> MATERIAL FOR THIS TASK:
=-=-=-=-=

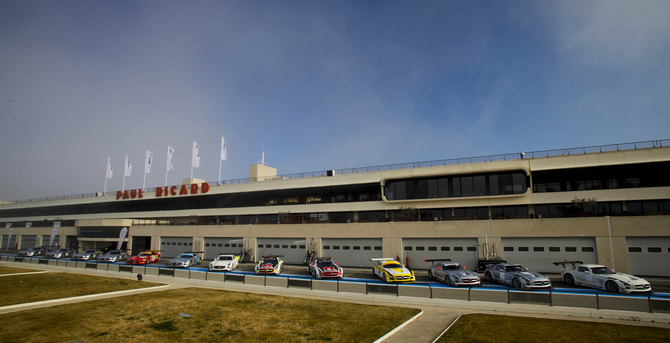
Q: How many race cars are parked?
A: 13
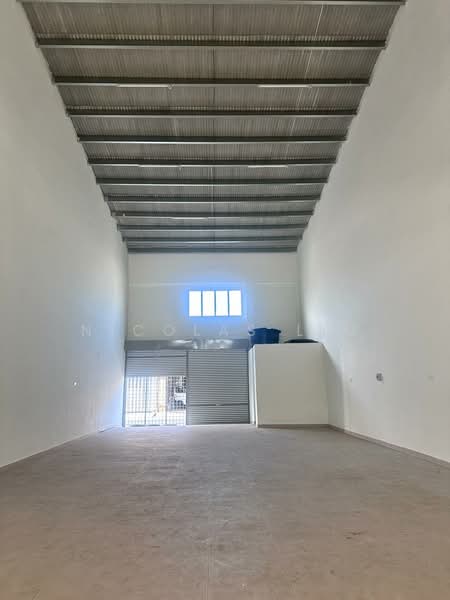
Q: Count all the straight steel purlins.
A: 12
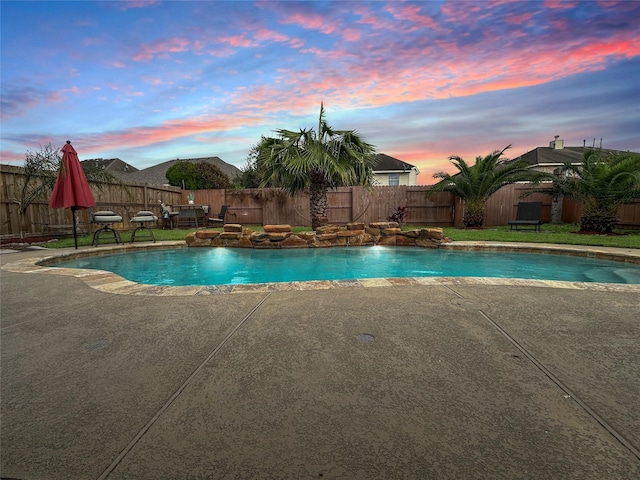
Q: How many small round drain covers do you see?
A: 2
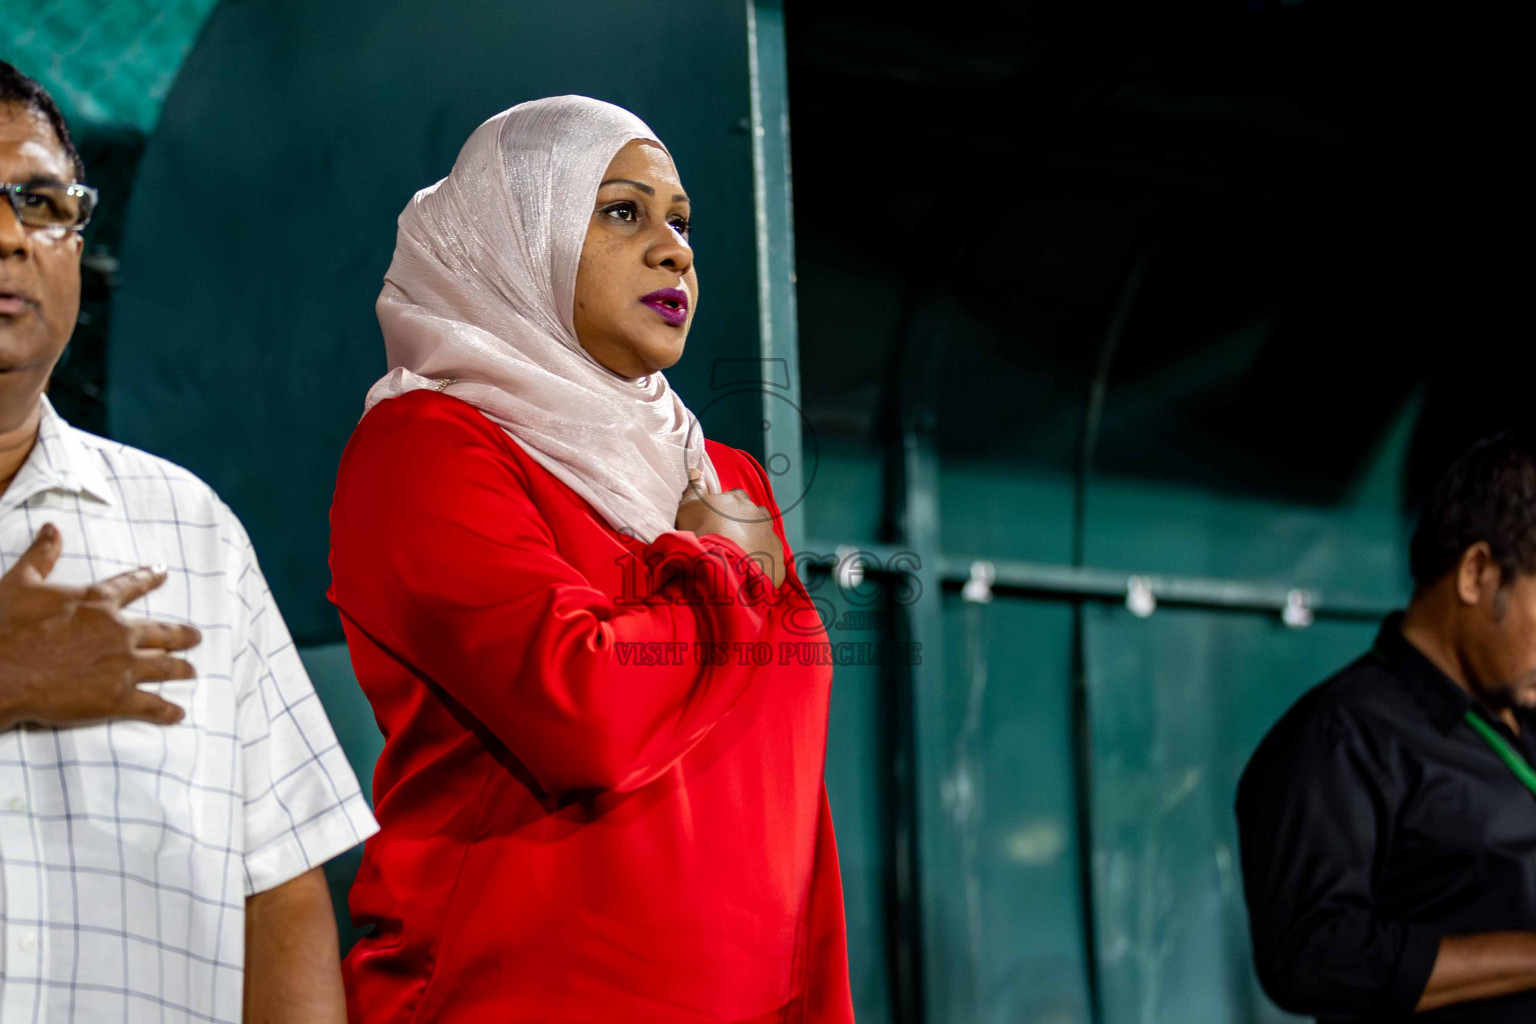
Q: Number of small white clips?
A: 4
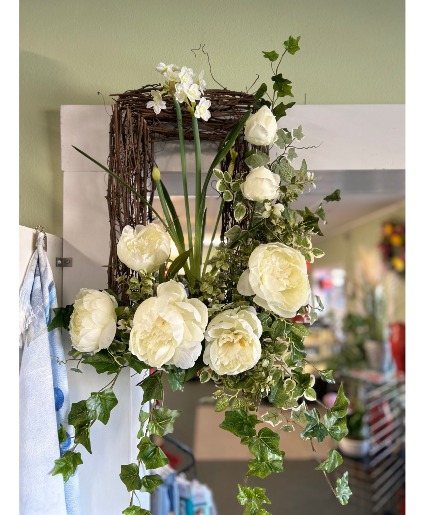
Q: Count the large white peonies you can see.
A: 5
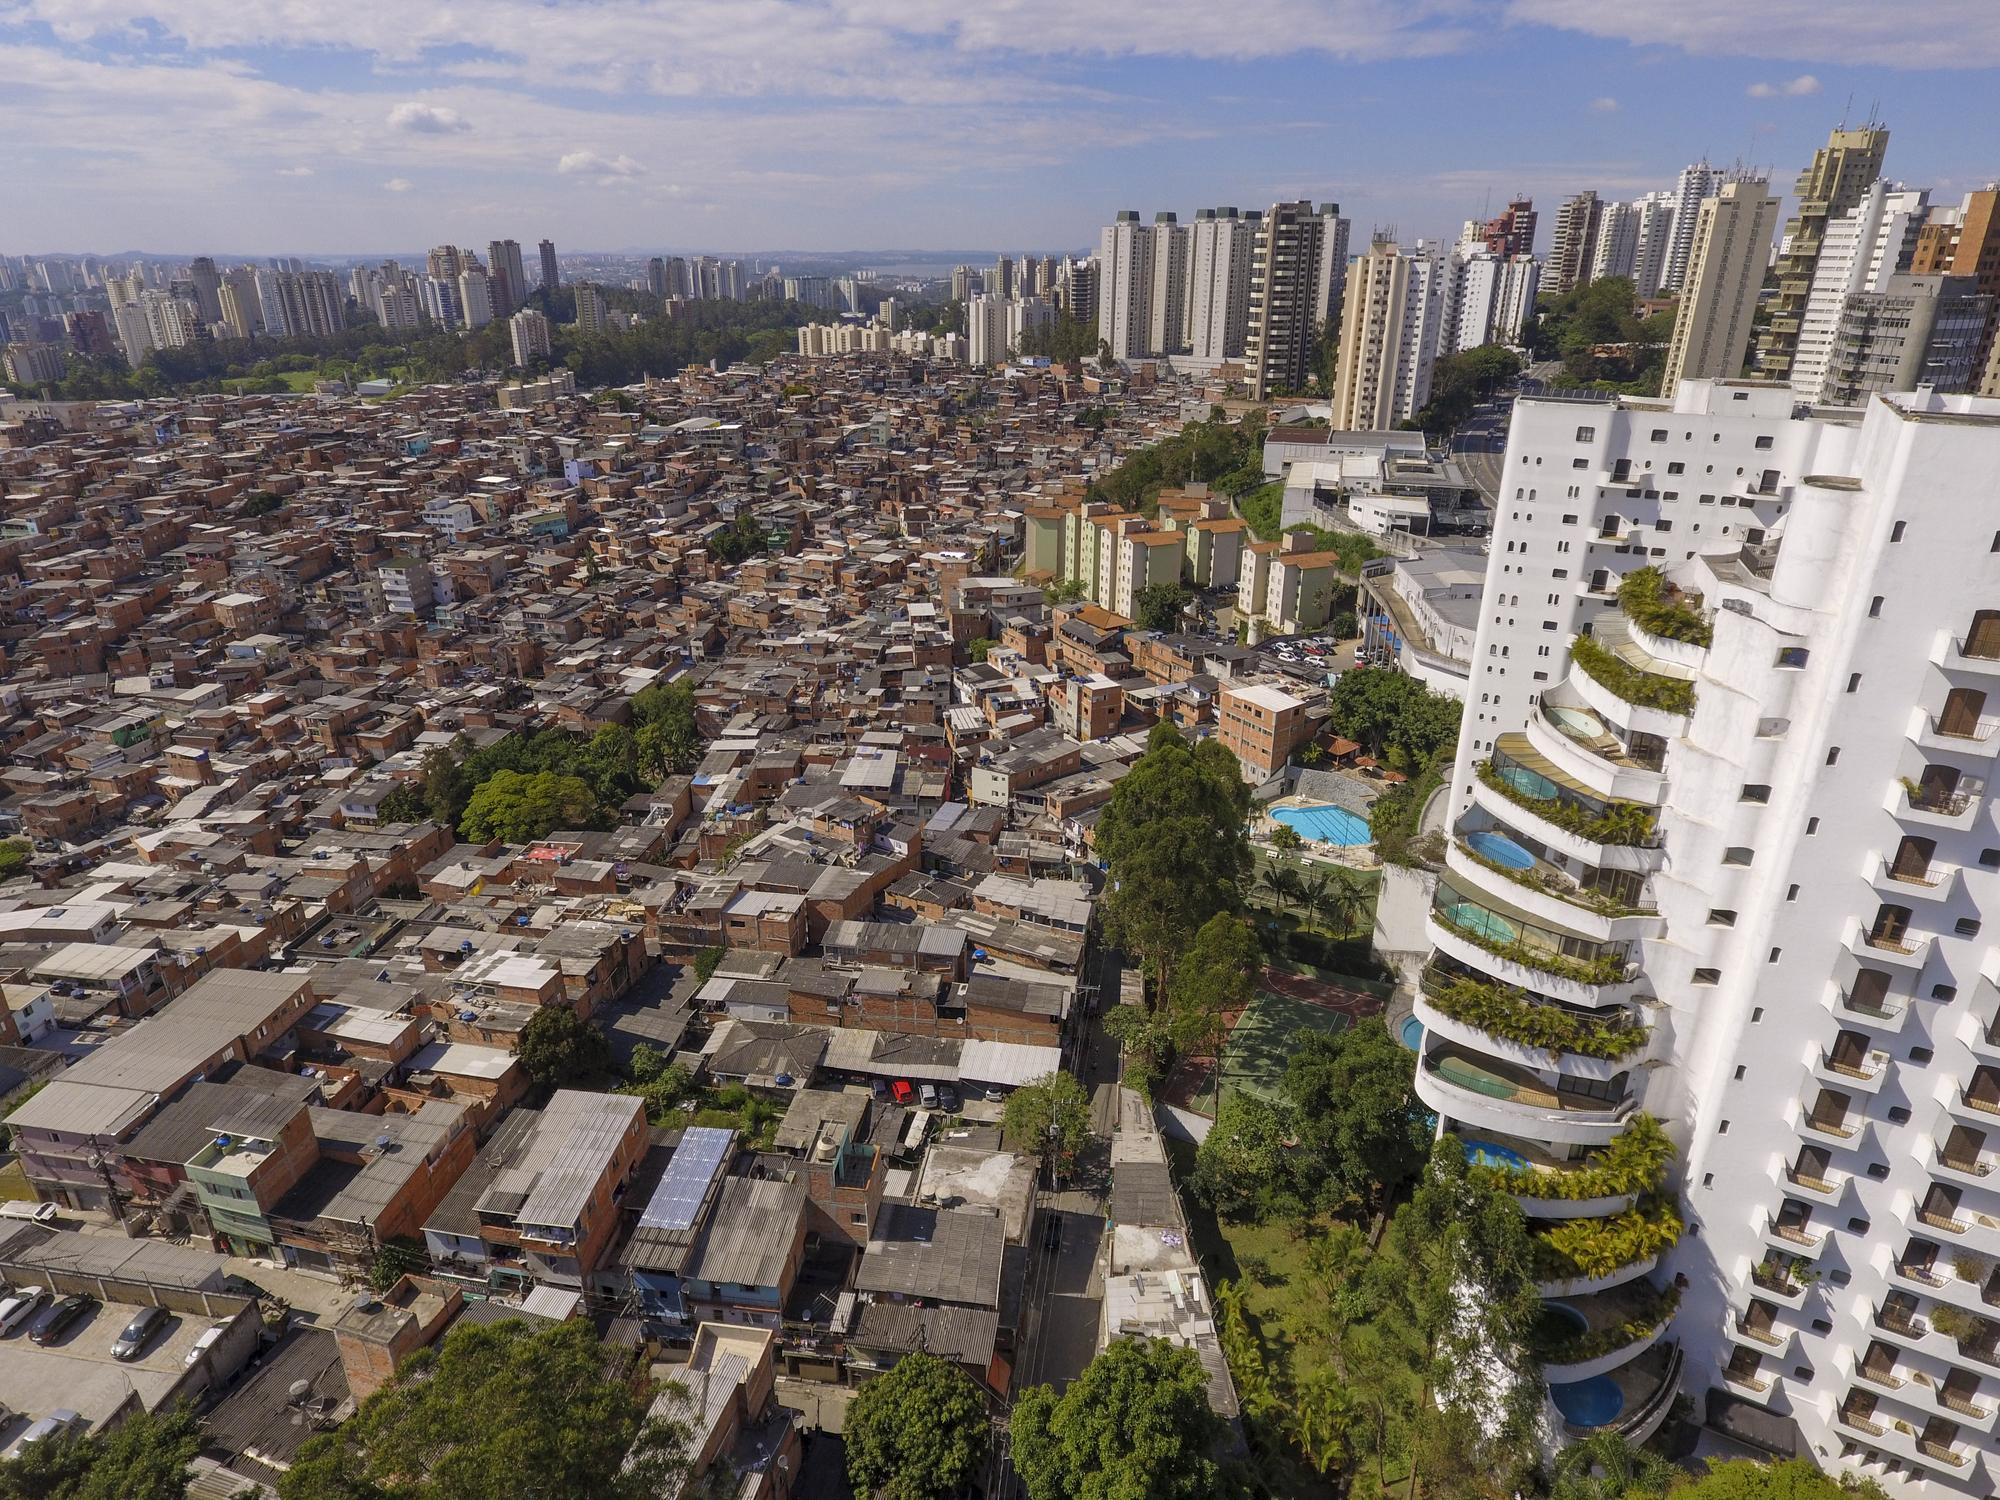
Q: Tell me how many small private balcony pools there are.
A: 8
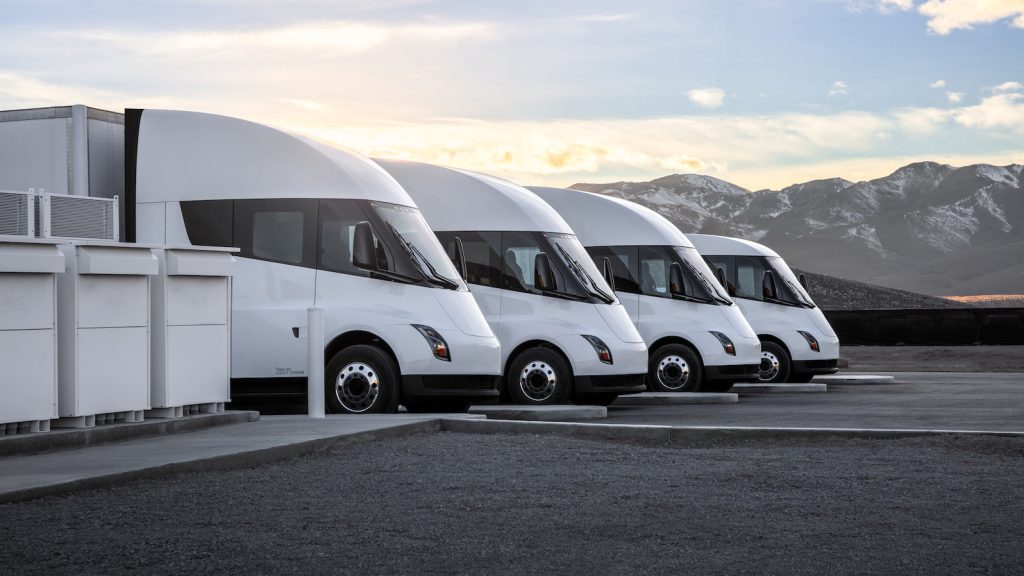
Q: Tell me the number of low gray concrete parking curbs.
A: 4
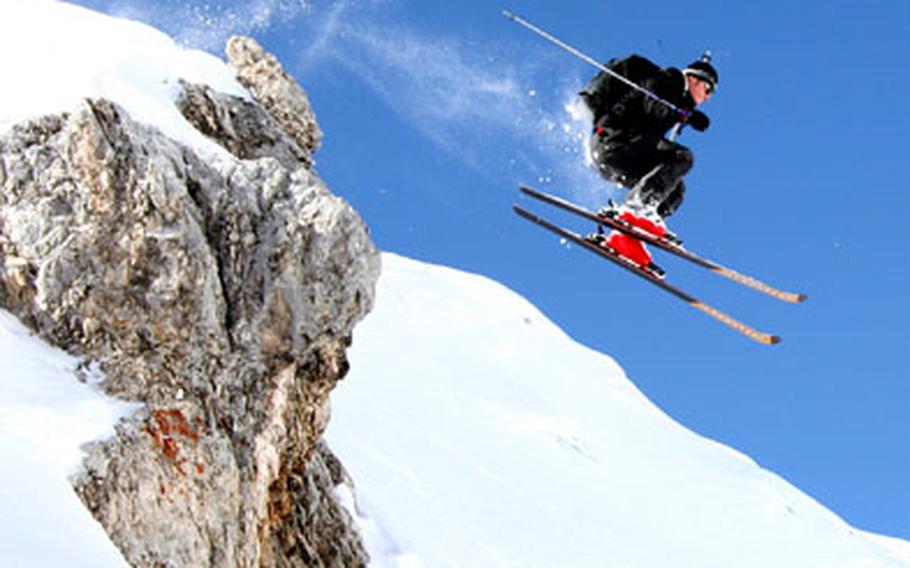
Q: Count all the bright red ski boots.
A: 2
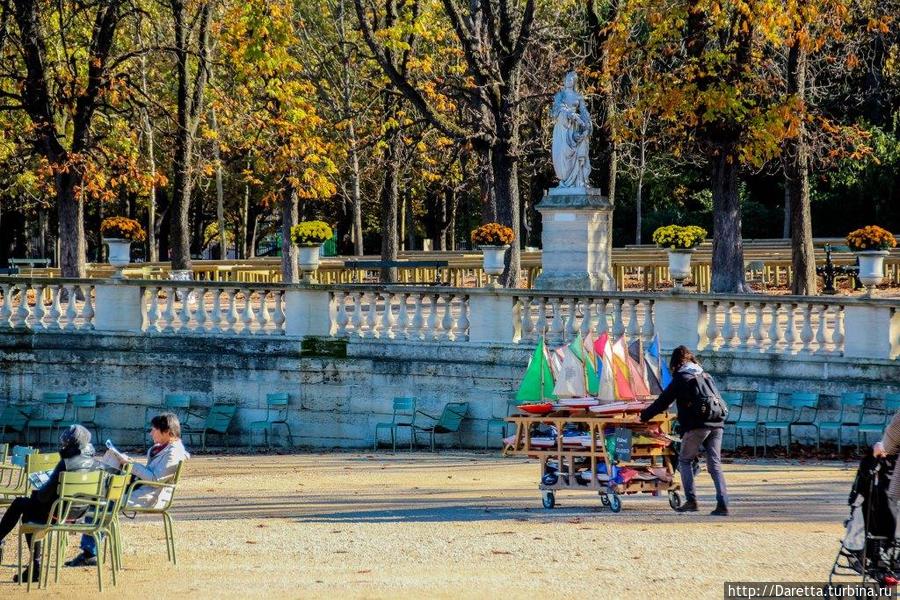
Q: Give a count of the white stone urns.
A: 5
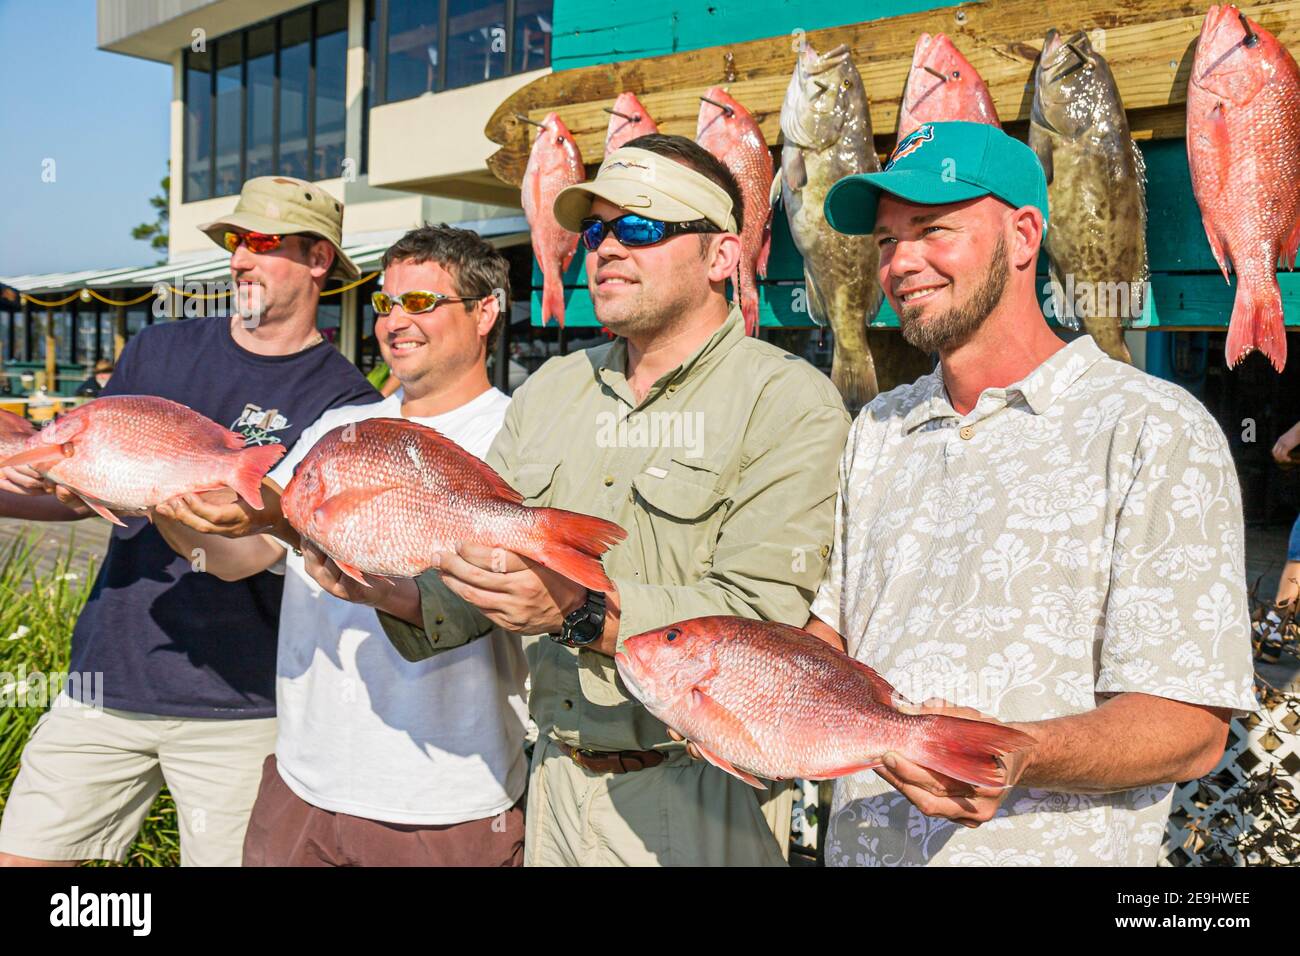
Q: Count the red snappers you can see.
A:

=-=-=-=-=

> EXERCISE GOAL: Although the material contains pictures, only the lines are to be written out, exactly as they stand.

> EXERCISE OUTPUT:
Q: How many race cars are parked?
A: 13
Q: Count all the straight steel purlins.
A: 12
Q: How many small round drain covers do you see?
A: 2
Q: Number of small white clips?
A: 4
Q: Count the large white peonies you can see.
A: 5
Q: Tell me how many small private balcony pools there are.
A: 8
Q: Tell me the number of low gray concrete parking curbs.
A: 4
Q: Count all the bright red ski boots.
A: 2
Q: Give a count of the white stone urns.
A: 5
Q: Count the red snappers you can see.
A:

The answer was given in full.